Even with this shared interest, however, serious issues must be resolved if real progress is to be made. Legal and ethical concerns pertaining to institutional review board review and informed consent must be resolved. Careful attention must be paid to recruitment incentives, clinical trial designs, the use of placebos, and the sufficiency of the data required for use of a drug by adults before children are involved.
The workshop has raised concerns about whether sufficient numbers of pediatric patients and sufficient numbers of qualified clinical researchers can be recruited to carry out the ambitious studies that workshop participants agreed were desirable. Although participants expressed optimism that new laboratory methodologies have been developed to make drug testing more applicable to children, they also expressed concern about the lack of appropriate formulations and com-
mercial incentives for the development of some drugs that are of high import to the pediatric population but not covered by the new legislative incentives.
It is very important that the extension of marketing exclusivity granted under the Food and Drug Administration Modernization Act (FDAMA) to sponsors of certain pediatric drugs be carefully evaluated to make sure that it is being used appropriately for a societal good. It has been a tool used by the U.S. Congress in the past to promote the development of orphan and generic drugs. Now, for the third time, the Congress is using this tool to encourage the development of drugs for use in infants and children.

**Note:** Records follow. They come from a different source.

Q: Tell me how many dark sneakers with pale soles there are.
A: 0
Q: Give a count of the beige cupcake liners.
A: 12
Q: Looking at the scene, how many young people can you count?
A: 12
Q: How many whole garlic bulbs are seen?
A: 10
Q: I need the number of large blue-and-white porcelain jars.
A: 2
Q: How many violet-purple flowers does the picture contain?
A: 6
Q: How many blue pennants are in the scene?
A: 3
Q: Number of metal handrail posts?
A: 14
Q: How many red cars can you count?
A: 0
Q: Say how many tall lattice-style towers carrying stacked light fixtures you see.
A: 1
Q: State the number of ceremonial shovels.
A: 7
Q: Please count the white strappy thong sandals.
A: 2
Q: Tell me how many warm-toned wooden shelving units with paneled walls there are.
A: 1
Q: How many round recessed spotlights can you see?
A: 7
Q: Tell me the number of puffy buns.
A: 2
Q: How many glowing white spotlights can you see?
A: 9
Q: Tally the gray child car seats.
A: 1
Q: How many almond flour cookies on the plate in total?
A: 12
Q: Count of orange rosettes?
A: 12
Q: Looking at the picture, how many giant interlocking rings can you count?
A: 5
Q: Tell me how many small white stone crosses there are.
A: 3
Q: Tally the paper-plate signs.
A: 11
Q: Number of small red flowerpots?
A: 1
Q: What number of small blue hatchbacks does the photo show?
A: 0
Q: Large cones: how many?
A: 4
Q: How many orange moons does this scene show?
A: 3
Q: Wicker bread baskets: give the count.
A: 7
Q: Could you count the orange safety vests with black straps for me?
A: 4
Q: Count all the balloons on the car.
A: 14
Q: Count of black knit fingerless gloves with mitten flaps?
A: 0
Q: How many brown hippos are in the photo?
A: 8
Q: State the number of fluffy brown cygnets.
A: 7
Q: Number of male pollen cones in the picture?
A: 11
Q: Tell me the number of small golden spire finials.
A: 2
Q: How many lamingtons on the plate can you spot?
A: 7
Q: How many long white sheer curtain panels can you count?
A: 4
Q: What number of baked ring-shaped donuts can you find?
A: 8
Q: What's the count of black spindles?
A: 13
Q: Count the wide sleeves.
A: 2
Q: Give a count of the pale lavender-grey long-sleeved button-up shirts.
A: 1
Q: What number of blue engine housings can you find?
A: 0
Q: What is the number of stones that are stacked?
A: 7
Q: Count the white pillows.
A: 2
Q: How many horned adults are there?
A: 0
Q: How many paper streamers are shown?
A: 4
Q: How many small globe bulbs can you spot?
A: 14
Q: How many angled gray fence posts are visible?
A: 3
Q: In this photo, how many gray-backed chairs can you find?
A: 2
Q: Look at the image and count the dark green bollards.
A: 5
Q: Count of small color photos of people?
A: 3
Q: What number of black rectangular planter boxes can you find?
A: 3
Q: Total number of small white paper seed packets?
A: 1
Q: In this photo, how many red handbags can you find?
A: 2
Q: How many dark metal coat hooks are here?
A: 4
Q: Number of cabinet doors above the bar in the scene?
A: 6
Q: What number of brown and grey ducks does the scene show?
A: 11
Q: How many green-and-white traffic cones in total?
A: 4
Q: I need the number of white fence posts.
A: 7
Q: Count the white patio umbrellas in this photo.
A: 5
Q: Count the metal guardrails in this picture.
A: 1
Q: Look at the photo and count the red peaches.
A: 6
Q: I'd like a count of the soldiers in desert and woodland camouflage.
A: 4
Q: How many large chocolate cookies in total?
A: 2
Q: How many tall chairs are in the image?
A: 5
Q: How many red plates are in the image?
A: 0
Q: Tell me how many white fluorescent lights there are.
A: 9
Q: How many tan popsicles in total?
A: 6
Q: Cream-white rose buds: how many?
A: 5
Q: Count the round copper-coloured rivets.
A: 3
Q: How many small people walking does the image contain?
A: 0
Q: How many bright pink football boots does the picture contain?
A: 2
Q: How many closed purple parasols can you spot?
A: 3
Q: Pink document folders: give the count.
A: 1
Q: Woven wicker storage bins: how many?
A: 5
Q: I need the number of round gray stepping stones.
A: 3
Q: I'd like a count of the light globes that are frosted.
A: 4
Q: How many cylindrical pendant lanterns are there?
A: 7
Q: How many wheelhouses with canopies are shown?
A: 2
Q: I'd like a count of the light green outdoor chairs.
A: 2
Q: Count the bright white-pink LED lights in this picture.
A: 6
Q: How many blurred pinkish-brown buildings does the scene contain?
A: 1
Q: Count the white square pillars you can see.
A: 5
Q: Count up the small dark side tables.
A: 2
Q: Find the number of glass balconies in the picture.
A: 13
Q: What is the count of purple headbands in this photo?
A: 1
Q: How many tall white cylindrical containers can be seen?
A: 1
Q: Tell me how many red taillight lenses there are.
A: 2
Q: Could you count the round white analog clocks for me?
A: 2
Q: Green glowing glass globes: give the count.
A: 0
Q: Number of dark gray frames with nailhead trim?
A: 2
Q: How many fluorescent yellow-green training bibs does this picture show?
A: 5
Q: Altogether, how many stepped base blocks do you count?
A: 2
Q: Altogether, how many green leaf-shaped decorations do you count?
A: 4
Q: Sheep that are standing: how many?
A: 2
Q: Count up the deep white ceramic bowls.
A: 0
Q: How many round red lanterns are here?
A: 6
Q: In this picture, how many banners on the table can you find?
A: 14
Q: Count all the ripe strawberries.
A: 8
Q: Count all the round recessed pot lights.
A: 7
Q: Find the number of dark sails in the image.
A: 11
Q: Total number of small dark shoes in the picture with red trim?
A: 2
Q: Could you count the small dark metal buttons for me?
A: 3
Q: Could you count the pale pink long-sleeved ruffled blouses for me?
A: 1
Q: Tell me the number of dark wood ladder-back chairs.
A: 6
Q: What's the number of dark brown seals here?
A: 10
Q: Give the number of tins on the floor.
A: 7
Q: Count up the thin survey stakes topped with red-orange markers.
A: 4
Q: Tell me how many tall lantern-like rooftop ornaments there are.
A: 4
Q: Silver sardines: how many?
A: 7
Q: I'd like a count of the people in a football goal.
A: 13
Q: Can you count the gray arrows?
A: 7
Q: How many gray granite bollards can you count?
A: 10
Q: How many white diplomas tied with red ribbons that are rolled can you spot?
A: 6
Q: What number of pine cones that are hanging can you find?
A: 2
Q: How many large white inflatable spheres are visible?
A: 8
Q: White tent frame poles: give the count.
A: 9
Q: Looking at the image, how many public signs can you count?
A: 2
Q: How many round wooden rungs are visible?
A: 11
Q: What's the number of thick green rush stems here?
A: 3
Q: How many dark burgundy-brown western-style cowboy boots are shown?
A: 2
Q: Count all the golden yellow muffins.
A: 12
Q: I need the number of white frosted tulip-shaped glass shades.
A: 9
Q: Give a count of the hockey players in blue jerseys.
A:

This financial incentive carries with it a serious scientific responsibility to implement it effectively in the public interest. It is likely to result in changes in attitudes about the feasibility of studies with children and, as a result, a larger infrastructure for studying the effects of drugs in children. Health care professionals should all be held accountable for how well this authority is used. It is hoped that this will result in better labeling of drugs for use by the pediatric population, more appropriate formulations, better dosing guidelines for more age ranges, and better information about efficacy and toxicity of drugs in children.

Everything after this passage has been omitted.